Дора записывает добросовестно, не торопясь, и особенно старается хорошо перевести на русский язык то, что рассказывает по-еврейски старик. Она пишет целыми часами, терпеливо согнувшись над столом, так же, как весь день гнется над бумагами в горсовете. Она трудолюбива и усидчива — наследие отца-ученого и дедов-книжников. Ей, в сущности, не совсем ясно, кому нужен этот утомительный труд по вечерам и что из него выйдет. Но какой-то голос внутри говорит ей, что этого требуют пропавшие без вести Геня и Боря, повешенный отец, погибшая семья, все ее знакомые и близкие в этом городе, из которых в живых осталось только несколько человек. Она вспоминает то, что ей рассказали об отце: утром, перед тем как немцы его повесили, они запрягли его в телегу, как лошадь — с хомутом и дугой, и заставили возить на ней по главной улице бочку с водой.
С сосредоточенным видом читает она старику вслух по-русски некоторые места своих записей и спрашивает затем, так ли она перевела.
— Да, — хмурясь, кивает головой старик и, подумав с минуту, добавляет: — Да, должно быть, так.
Темное лицо еврея напоминает Доре головешку, выхваченную из огня. От него как будто исходит запах жженых костей. Дора примостила к столу длинную скамейку, чтобы ее гость мог диктовать полулежа. Он так слаб, что едва шевелит губами. Рассказывает он все еще об одной из первых партий, отправленных в газовые камеры и в печи, — а ведь таких партий там в лагере погибло много, много, не сосчитать. Но он убежден, что ни одной не пропустит, потому что в каждой запомнилось что-нибудь такое, чего забыть нельзя.

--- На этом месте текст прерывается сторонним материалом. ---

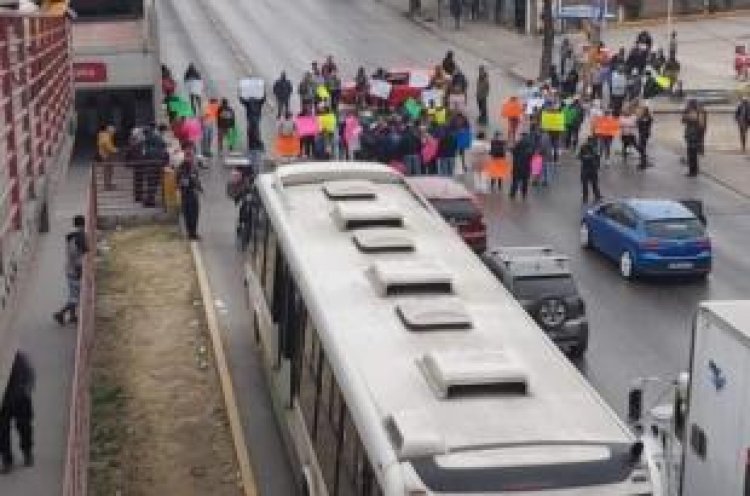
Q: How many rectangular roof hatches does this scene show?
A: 6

— В одном эшелоне, — рассказывает он, — привезли молодую женщину, писаную красавицу, другой такой я в жизни своей не видывал. И был в той же партии молодой художник. Так немцы ему приказали нарисовать ее красками в чем мать родила. Он, бывало, сидит, рисует и плачет. А она надеялась, что ее оставят в живых — за красоту. Но потом, когда ее повели со всеми в камеру…
Дора пишет быстро-быстро, совсем забыв, что нужно проверять перевод. Старик перестал диктовать… «Наверно, ослаб, пусть передохнет», — думает Дора и ждет, не поднимая глаз от только что написанных строчек. Но вдруг она слышит тихие всхлипывания, они перемежаются еще более тихими вздохами. Заунывная жалоба, монотонная, как жужжание мухи, которая бьется о стекло, ища выхода.

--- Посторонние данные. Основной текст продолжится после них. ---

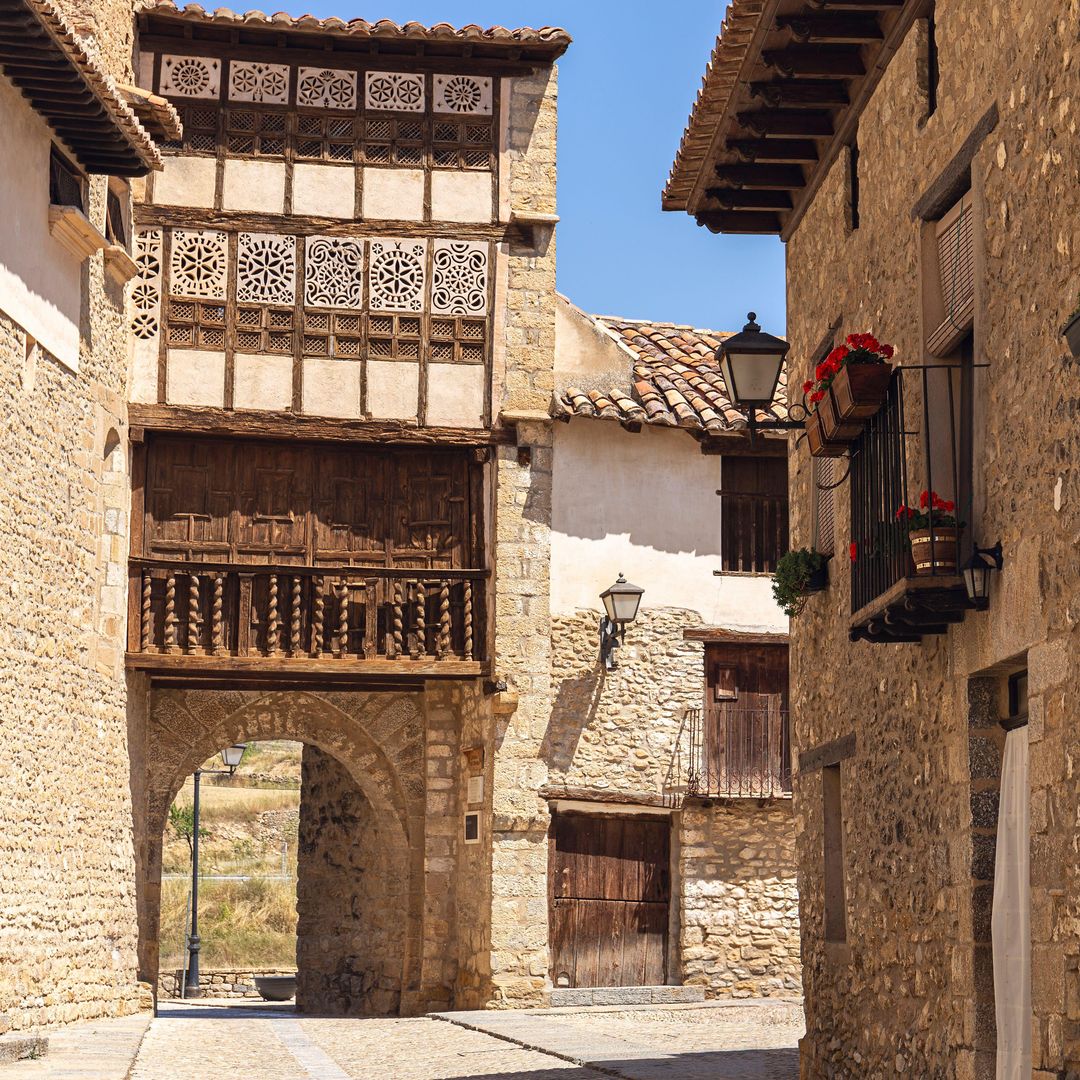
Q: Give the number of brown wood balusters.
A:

Дора поражена: у него хватило мужества рассказать о стольких ужасных смертях, а теперь он плачет. Слезы, одна за другой, текут по его лицу, по глубоким морщинам, застревают в реденькой бородке.
— Что с вами? — спрашивает участливо Дора. — Вы плачете?
— Да, — с трудом отвечает он сквозь всхлипывания. — Такая красота… а они сожгли, не пожалели. Всякий раз, как вспомню… очень уж за сердце хватает…
Видно, и Дору «схватило за сердце». Она вдруг падает головой на стол. Чем больше она старается сдержать рыдания, тем сильнее трясутся ее плечи. Всем сердцем чувствует она разверзшуюся навсегда пропасть, отделяющую ее от прежней жизни, широкую, как океан. Оплакивает погибшую радость, убитую красоту… О боже, сколько красоты они уничтожили!..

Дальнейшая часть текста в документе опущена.